%%
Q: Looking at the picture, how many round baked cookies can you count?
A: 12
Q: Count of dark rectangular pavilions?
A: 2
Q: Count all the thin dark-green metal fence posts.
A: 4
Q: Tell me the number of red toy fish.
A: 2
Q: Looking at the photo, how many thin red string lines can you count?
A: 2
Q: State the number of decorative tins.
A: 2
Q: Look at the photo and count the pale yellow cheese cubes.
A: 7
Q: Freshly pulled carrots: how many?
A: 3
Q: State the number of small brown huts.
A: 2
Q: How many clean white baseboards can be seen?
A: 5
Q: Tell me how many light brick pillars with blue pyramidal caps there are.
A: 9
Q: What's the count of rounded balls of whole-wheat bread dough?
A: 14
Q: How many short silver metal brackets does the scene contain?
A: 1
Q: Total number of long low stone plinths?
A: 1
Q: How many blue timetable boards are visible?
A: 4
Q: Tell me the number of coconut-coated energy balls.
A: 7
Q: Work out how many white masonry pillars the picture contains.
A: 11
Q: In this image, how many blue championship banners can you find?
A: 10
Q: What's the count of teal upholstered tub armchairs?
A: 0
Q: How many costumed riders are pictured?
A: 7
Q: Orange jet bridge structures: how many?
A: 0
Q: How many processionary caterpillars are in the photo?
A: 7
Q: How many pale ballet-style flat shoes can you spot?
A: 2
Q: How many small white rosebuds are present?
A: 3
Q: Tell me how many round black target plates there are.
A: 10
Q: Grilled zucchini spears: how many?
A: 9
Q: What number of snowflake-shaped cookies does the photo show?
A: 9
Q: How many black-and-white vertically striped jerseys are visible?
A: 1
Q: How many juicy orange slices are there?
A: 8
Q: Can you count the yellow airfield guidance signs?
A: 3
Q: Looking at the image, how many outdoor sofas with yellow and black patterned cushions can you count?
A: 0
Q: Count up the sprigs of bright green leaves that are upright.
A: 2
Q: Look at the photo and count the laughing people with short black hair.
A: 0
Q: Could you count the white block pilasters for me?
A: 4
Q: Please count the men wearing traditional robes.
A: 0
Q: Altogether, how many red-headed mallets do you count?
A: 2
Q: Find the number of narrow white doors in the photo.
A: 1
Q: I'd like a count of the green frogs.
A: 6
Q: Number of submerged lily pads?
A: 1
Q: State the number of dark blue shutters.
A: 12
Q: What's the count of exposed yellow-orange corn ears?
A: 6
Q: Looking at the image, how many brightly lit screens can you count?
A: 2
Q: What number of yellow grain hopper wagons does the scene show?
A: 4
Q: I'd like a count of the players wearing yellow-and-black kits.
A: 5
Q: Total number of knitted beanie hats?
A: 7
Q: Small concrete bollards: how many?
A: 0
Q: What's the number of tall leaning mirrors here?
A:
%%
*Assigned task:* Each line above that includes the word "State" is to be copied.

*Reply:*
Q: State the number of decorative tins.
Q: State the number of small brown huts.
Q: State the number of dark blue shutters.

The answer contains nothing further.